My husband will try to console me later, but the whole thing is squarely my fault. I forgot the car seat. I waited in the wrong place for the bus. I stopped to pee. I wasn’t in enough of a rush to begin with.
I refuse to let this failure defeat me, I think to myself as I board the shuttle for the fourth time today. I will not go home for two days and wait around, not after care plans have already been drawn up and executed for the dog and the chickens. Not when a very nice hotel with a very nice oceanfront view is waiting for us.
I call my husband on my way to the car. “I’ll pick you all up in a minute,” I say. “Get ready for a long ride.”
We cancel the first night at the hotel near the airport, cancel the car rental, and take our time driving down the coast, landing in Myrtle Beach at more or less the same time we would have if we’d flown into Charleston and driven here the next day.
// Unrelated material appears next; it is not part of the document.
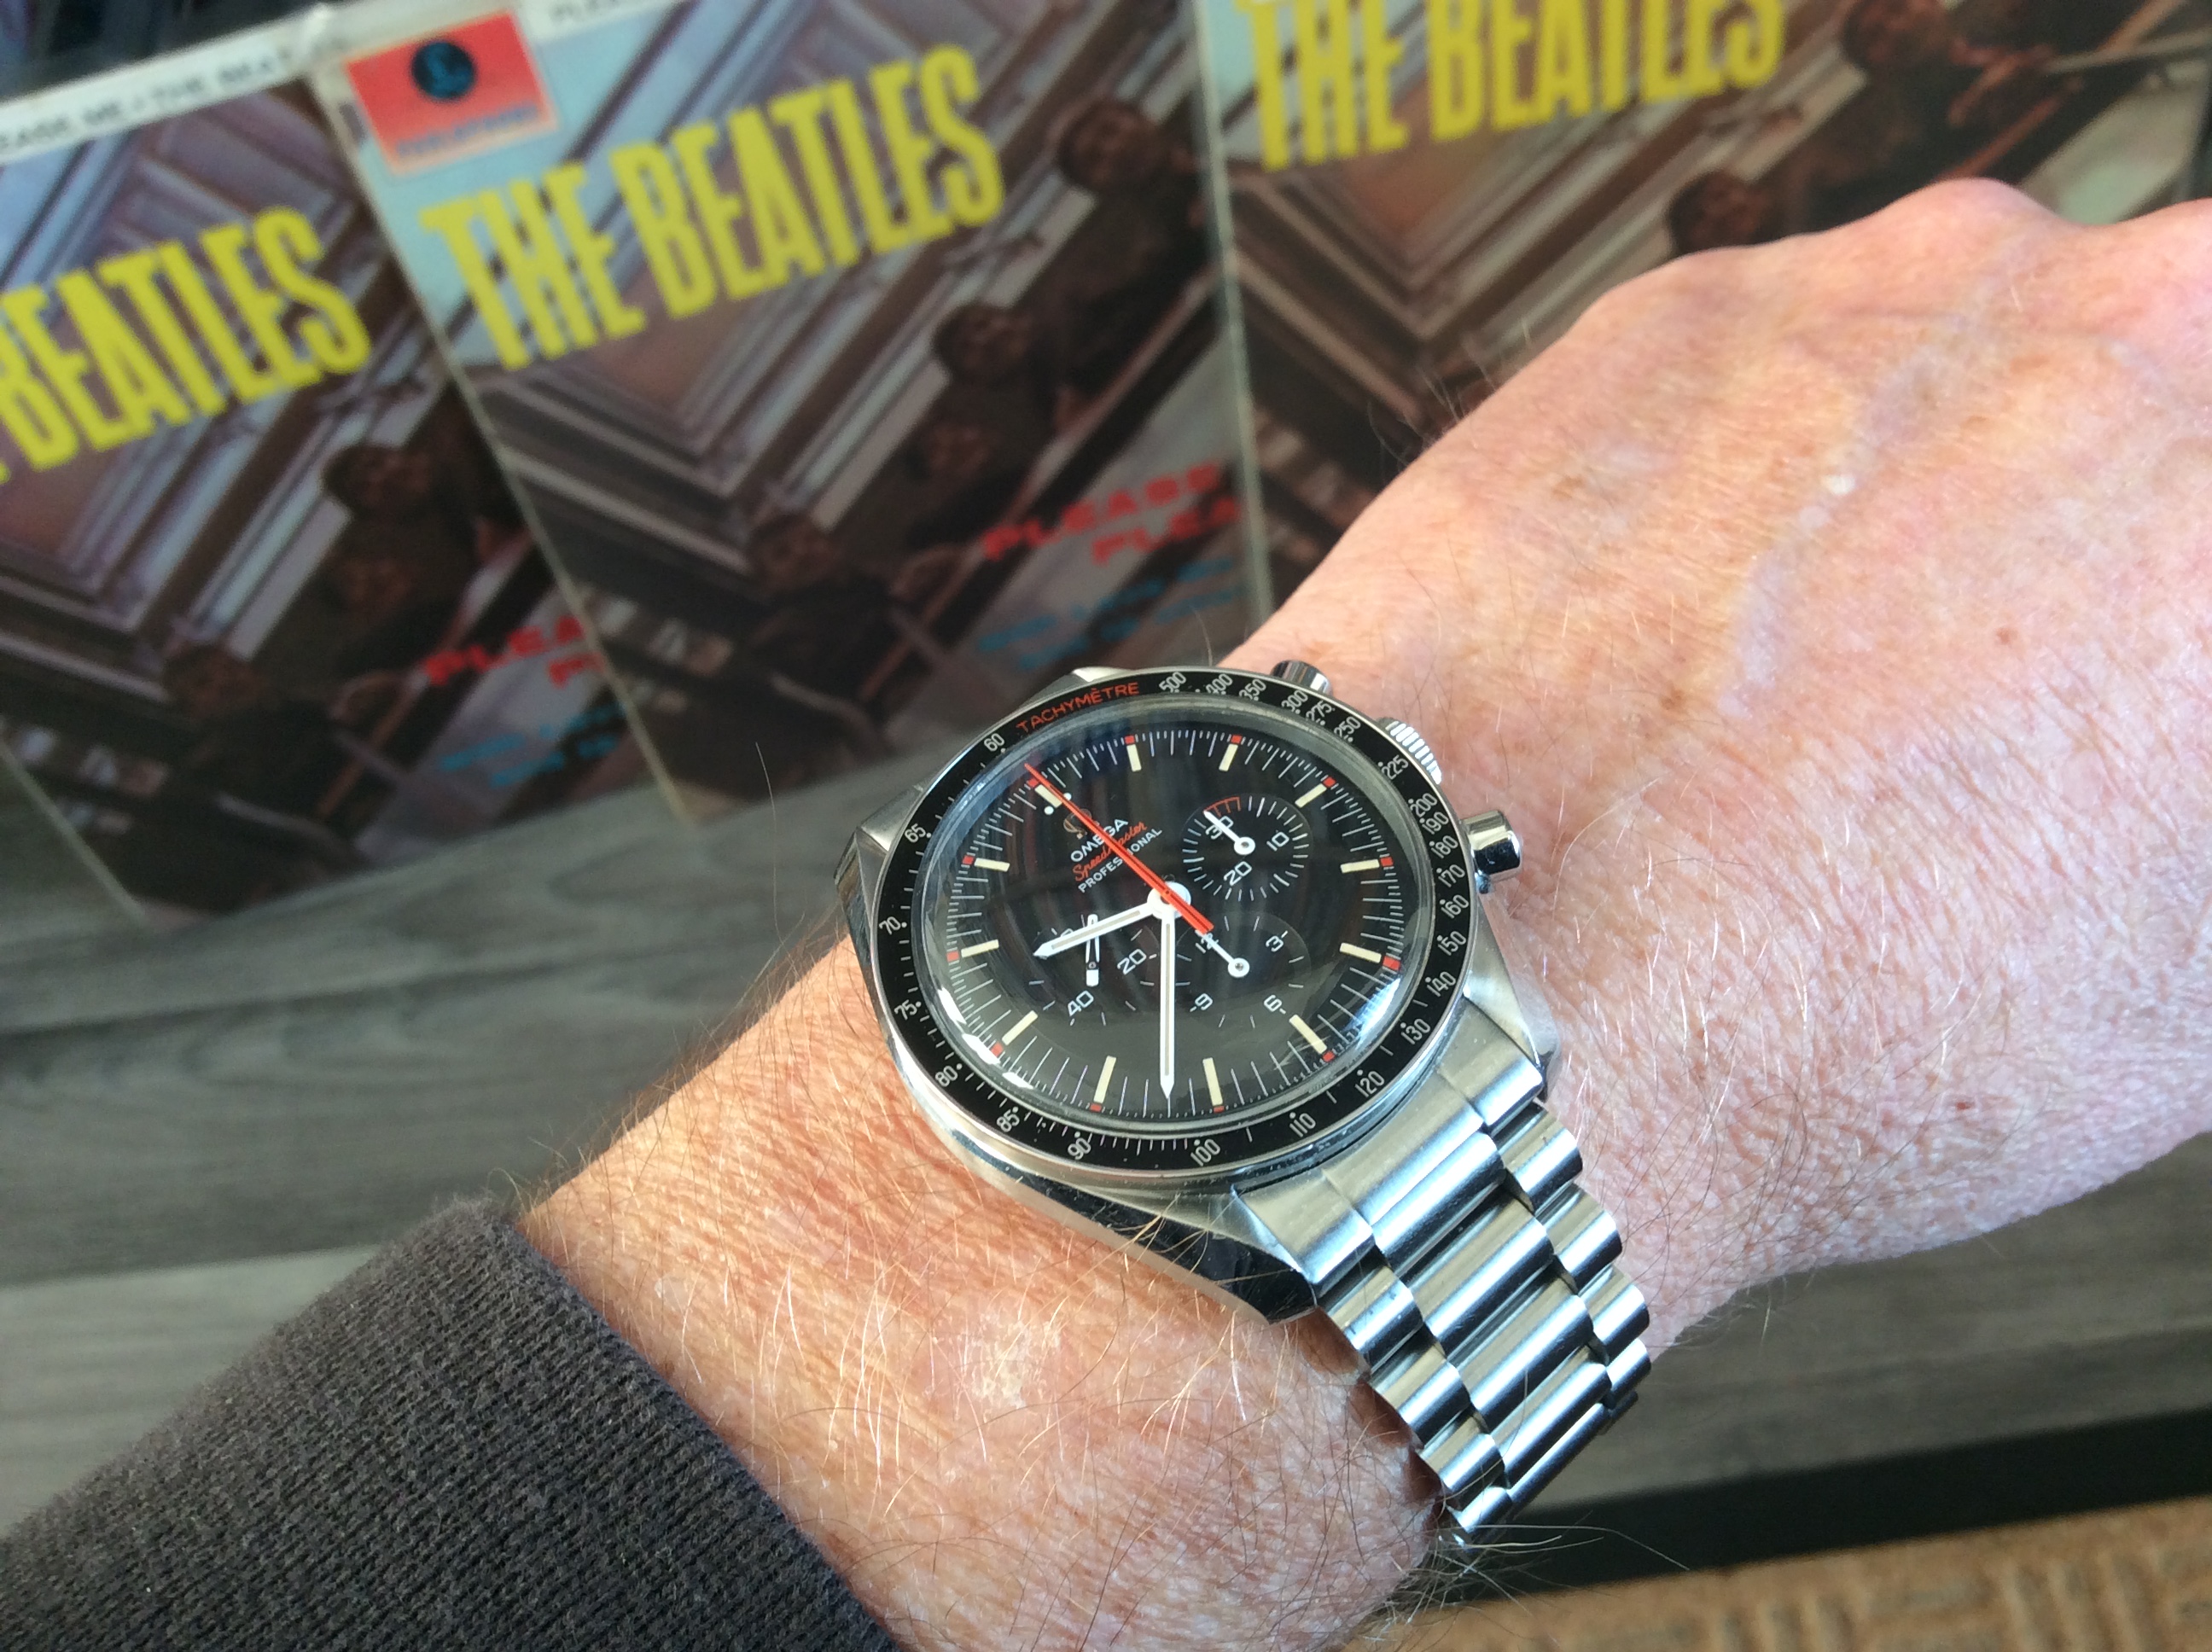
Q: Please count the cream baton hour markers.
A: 12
The drive is not nearly as bad as I expected. When we planned this trip, we considered driving somewhere but felt constrained by the length of the trip. The baby would certainly cause us trouble on such a long ride. But, to our surprise, he really didn’t. Yeah, he was sick of the car seat after so many hours sitting in it. But so were the rest of us. And through torrential downpours, sunsets that looked like endtimes, and everything in between, he did well—and the older kids were great at trading off to keep him entertained.
Missing the flight was bullshit. I’m still angry, both at myself and at the gate agent. But at least I’ll never worry about a long car ride with my littlest kiddo again, not while his sisters are there to keep him company.
I’ll just add that one to the tally of Things Nicci Was Wrong About. Clearly that list isn’t getting any shorter.
That they shut the doors when they could see you coming only to take-off early... Wow. So rude. Great job turning such a negative experience into a positive one!
In thirty years of regular airplane, I've only had the gate door shut on late-running me once and it was painful, humiliating, and cause for so much self-flagellation. Airports have a way of turning all of us into versions of St. Francis jumping into a rose bush.